Other initiatives designed to minimize waste included an overhaul of the company’s certificate of insurance program.

Borrowing an idea she gleaned from GameStop’s Dave Lynch at an industry event, Cummings-Beck worked with Chico’s real estate and legal departments to change COI procedures without alienating landlords. The result? A drop in COIs issued annually from 4,000 to 50, saving both money and man-hours.

“We give them the first claim and they hit it out of the ballpark or they strike out — there’s really no middle ground.” — Gillian Cummings-Beck, Director, Insurance and Risk Management, Chico’s FAS Inc.

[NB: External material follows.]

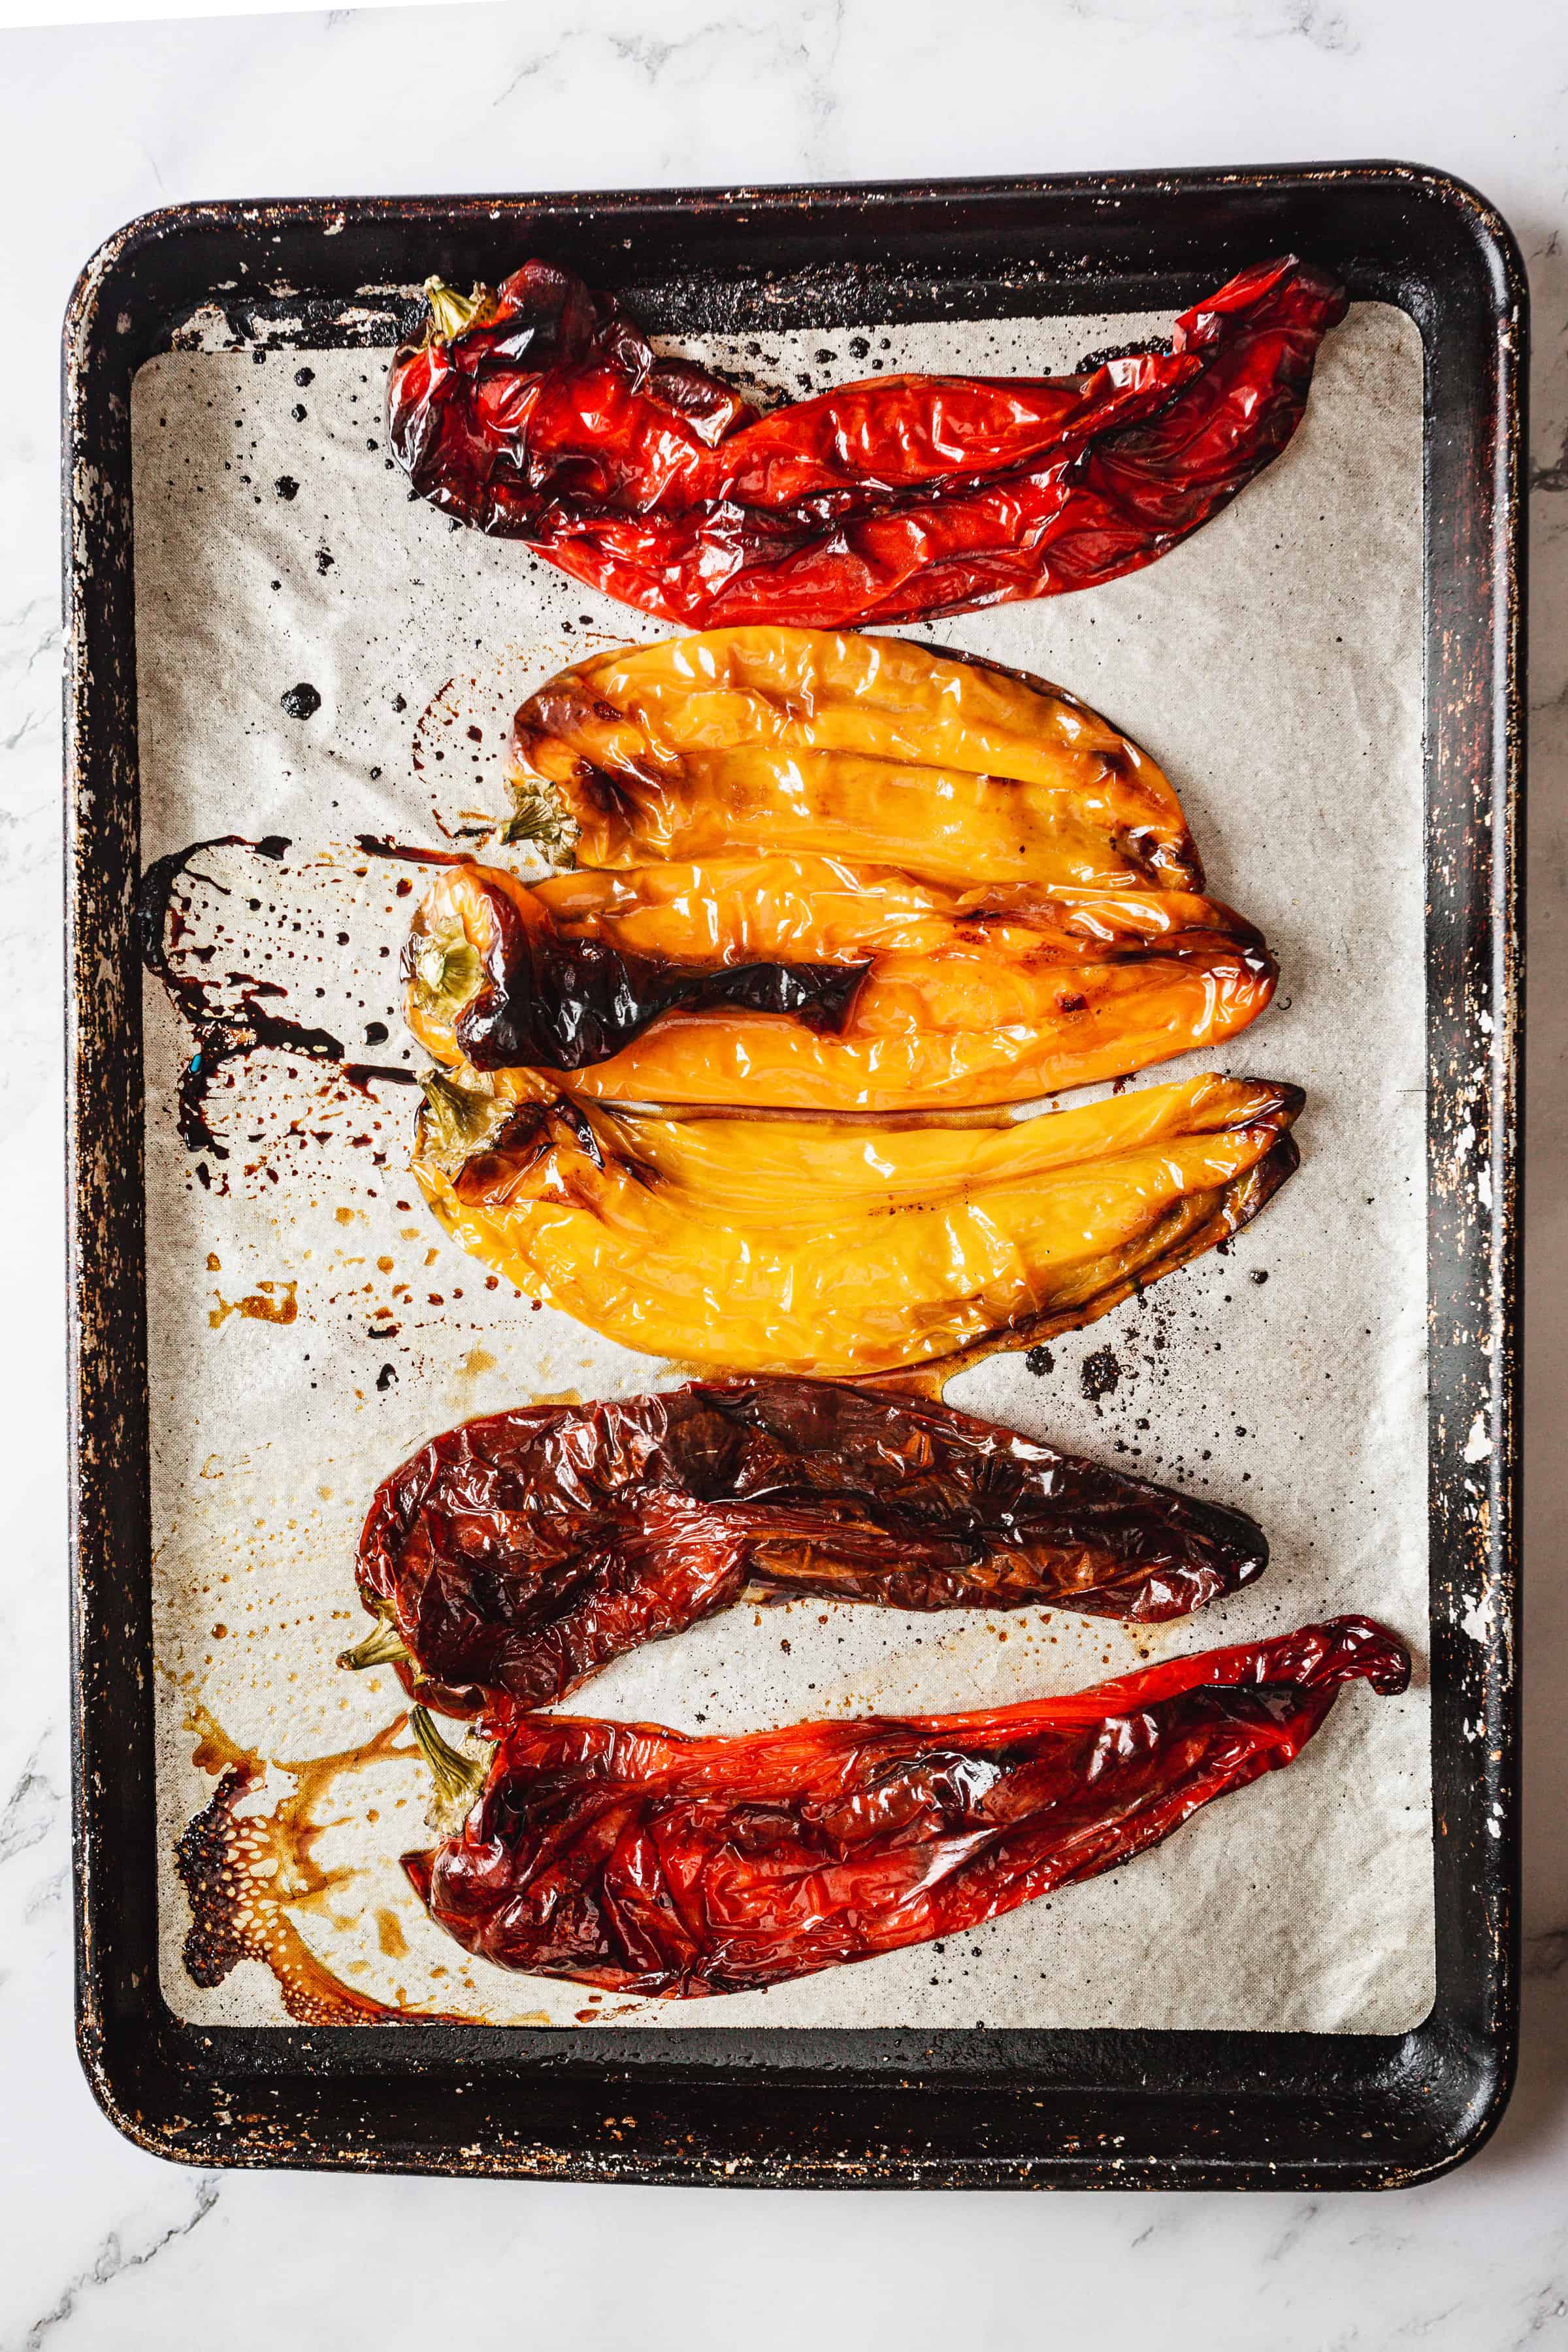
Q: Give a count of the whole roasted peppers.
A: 6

Chico’s also secured a premium reduction of 20 percent. That goes back to having the right partners, said Cummings-Beck. It’s about having a broker that fully grasps the value of the company, and having a carrier that is willing and able to see the full picture of the company’s risk management diligence.

“It’s really listening to the team — internal and external,” said Cummings-Beck. “Nobody does it alone.”

For as much as all of this sounds like hard work, Cummings-Beck sounds like she’s having a blast.

“It is just a fantastic, phenomenal field,” she said.  “When you get to put together the things you love most — taking care of people, taking care of the company from a business perspective, finance and legal all rolled up into one — what more could you ask for?”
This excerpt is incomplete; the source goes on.